I was a little surprised to find that there was not already a thread for Carlos Chavez. In my opinion, he was one of the greatest composers of the 20th century, and his influences span from Brahms to native american music to Stravinsky. He has a great set of six symphonies, as well as a violin concerto, piano concerto, and trombone concerto. Also popular are the "Sinfonia de Baile" Caballos de Vapor and his ballet la Hija de Colquide. He was also close friends with Aaron Copland. Truly a composer who deserves much more recognition and performances.


----------



## Capeditiea (Feb 23, 2018)

R3PL4Y said:


> I was a little surprised to find that there was not already a thread for Carlos Chavez. In my opinion, he was one of the greatest composers of the 20th century, and his influences span from Brahms to native american music to Stravinsky. He has a great set of six symphonies, as well as a violin concerto, piano concerto, and trombone concerto. Also popular are the "Sinfonia de Baile" Caballos de Vapor and his ballet la Hija de Colquide. He was also close friends with Aaron Copland. Truly a composer who deserves much more recognition and performances.
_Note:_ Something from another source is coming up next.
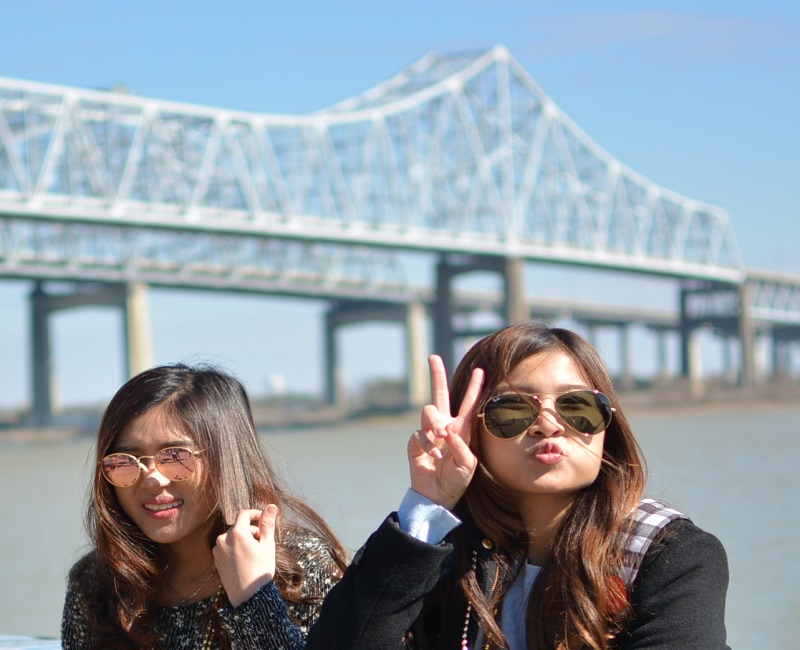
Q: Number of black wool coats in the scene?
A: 1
he shares my birthday as well... (i think exactly 100 years... let me double check... nope 97 years. close enough.)


----------



## MusicSybarite (Aug 17, 2017)

The Symphony No. 2 (Sinfonía India) is rather good fun! I attended a concert where this work was programmed around 3 months ago (along with other Mexican folksy pieces). The catchy rhythms and the great use of percussion make people irresistible to this symphonic feast. His other symphonies tend to be serious and granitic, but interesting at the end of the day.


----------



## Manxfeeder (Oct 19, 2010)

I have his complete symphonies recording on Vox, but I have so many other things to listen to, this one fell to the bottom of the stack. Thanks for the intro.


----------



## MusicSybarite (Aug 17, 2017)

I've been listening to the symphonies (1 to 5 so far) this week. I didn't remember so well how good they are. As I said previously, they are somewhat serious but nothing bad with it, but rather the opposite. Chávez was a significant composer, perhaps the most important one from Mexico or Central America. Another work I know is _Paisajes Mexicanos (Variaciones sinfónicas)_, possibly influenced by Bartók and/or Stravinsky, though the work is rather approachable.


----------